On Mon, Mar 23, 2020 at 07:40:31AM -0700, Sean Christopherson wrote:
On Sun, Mar 22, 2020 at 07:54:32PM -0700, Mike Kravetz wrote:
On 3/22/20 7:03 PM, Longpeng (Mike, Cloud Infrastructure Service Product Dept.) wrote:
On 2020/3/22 7:38, Mike Kravetz wrote:
On 2/21/20 7:33 PM, Longpeng(Mike) wrote:
From: Longpeng longpeng2@huawei.com
I have not looked closely at the generated code for lookup_address_in_pgd. It appears that it would dereference p4d, pud and pmd multiple times. Sean seemed to think there was something about the calling context that would make issues like those seen with huge_pte_offset less likely to happen. I do not know if this is accurate or not.
Only for KVM's calls to lookup_address_in_mm(), I can't speak to other calls that funnel into to lookup_address_in_pgd().

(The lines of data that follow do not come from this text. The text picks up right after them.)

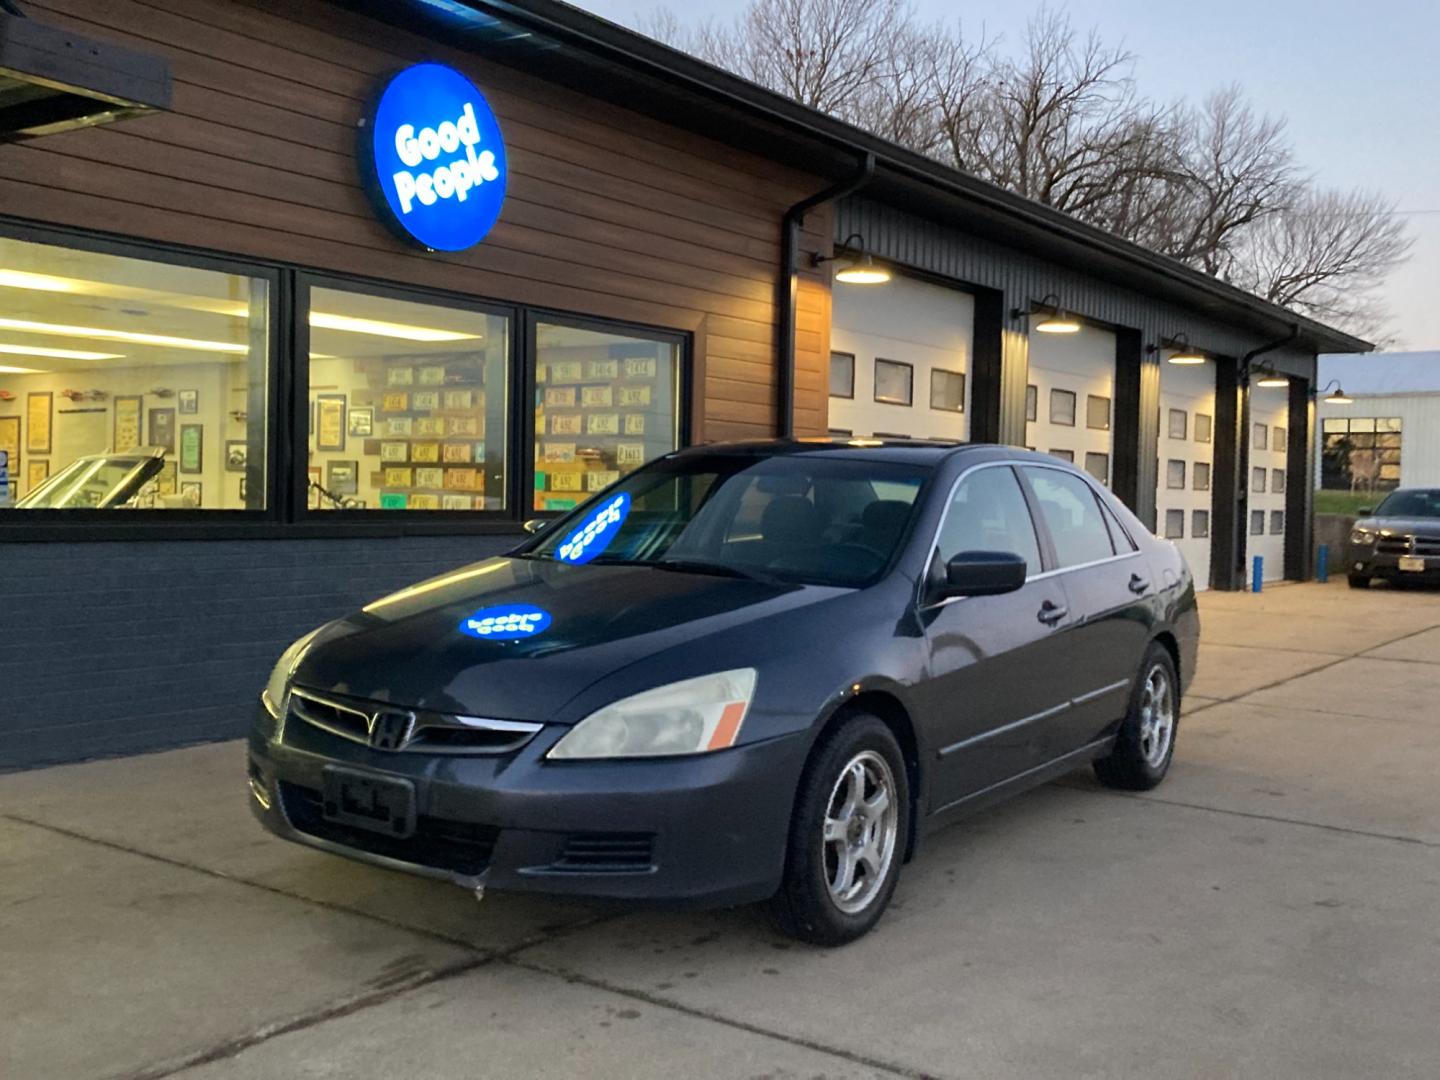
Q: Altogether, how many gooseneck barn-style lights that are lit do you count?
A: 5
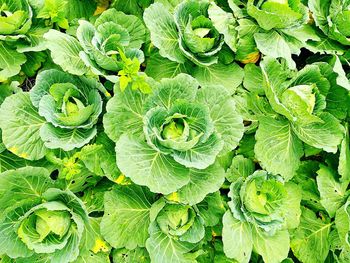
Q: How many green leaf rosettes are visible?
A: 11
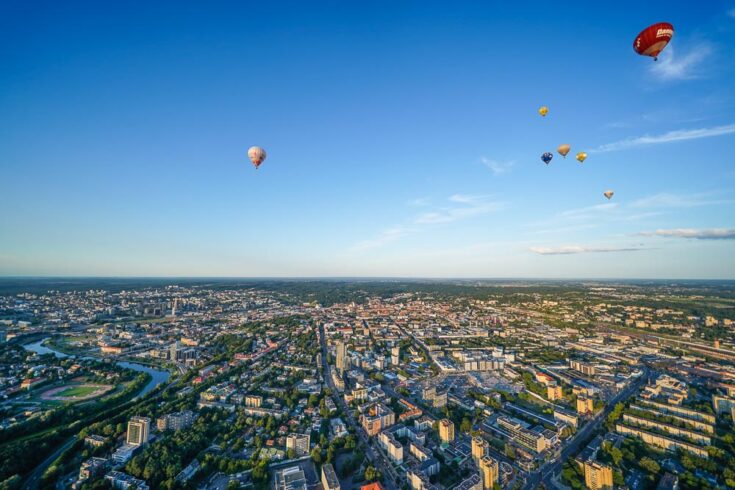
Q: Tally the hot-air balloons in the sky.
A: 7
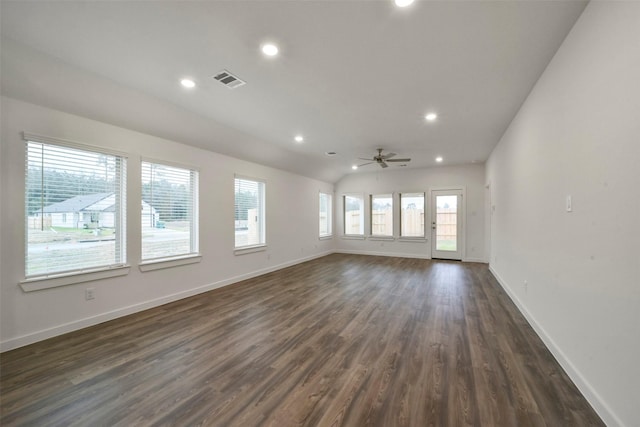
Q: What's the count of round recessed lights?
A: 7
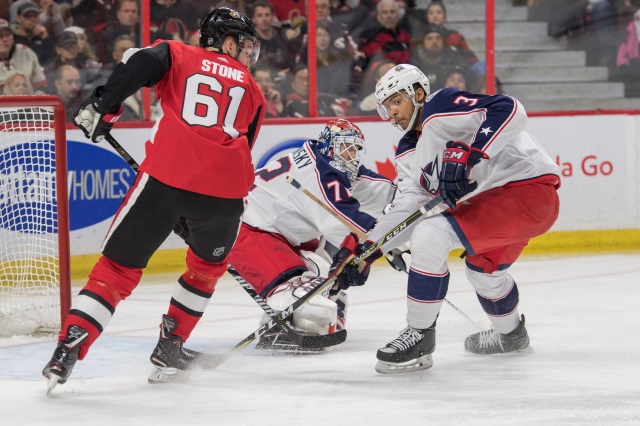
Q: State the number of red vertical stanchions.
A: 3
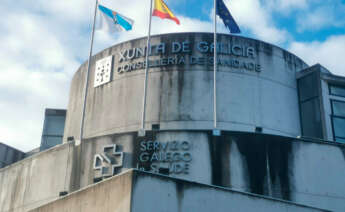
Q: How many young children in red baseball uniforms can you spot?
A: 0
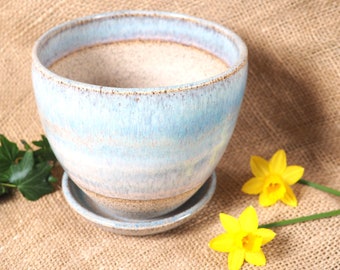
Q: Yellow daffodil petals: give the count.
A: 12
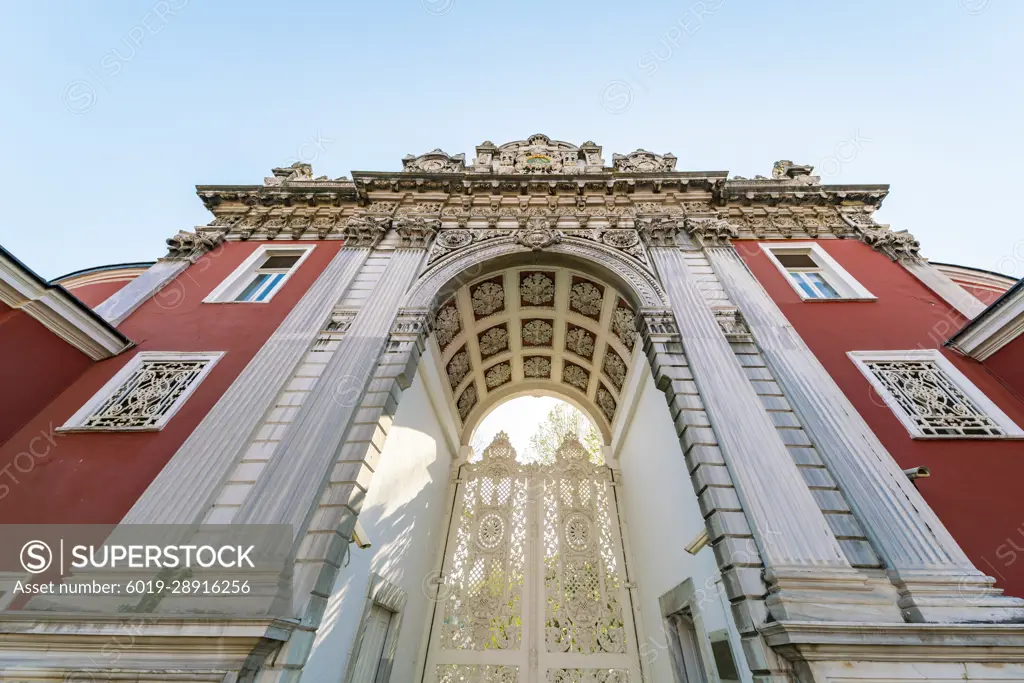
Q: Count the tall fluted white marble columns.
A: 4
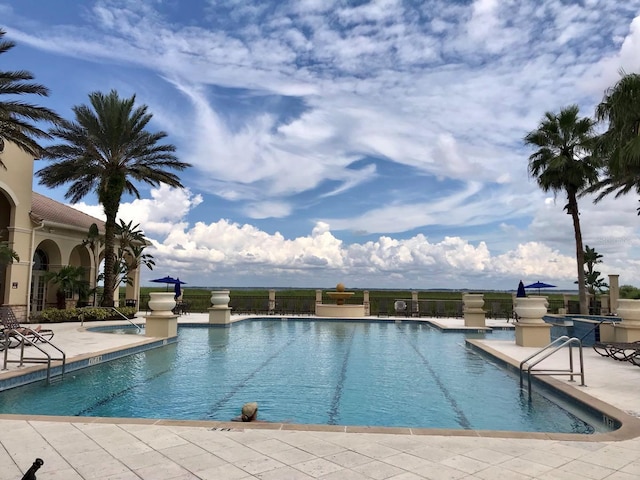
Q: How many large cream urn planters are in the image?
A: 5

KVM uses a combination of tracking and blocking mmu_notifier calls to ensure PTE changes/invalidations between gup() and lookup_address_in_pgd() cause a restart of the faulting instruction, and that pending changes/invalidations are blocked until installation of the pfn in KVM's secondary MMU completes.
kvm_mmu_page_fault():
mmu_seq = kvm->mmu_notifier_seq; smp_rmb();
pfn = gup(hva);
spin_lock(&kvm->mmu_lock); smp_rmb(); if (kvm->mmu_notifier_seq != mmu_seq) goto out_unlock: // Restart guest, i.e. retry the fault
lookup_address_in_mm(hva, ...);
It works because the mmu_lock spinlock is taken before and after any change to the page table via invalidate_range_start/end() callbacks.
So if you are in the spinlock and mmu_notifier_count == 0, then nobody can be writing to the page tables.
It is effectively a full page table lock, so any page table read under that lock do not need to worry about any data races.
Jason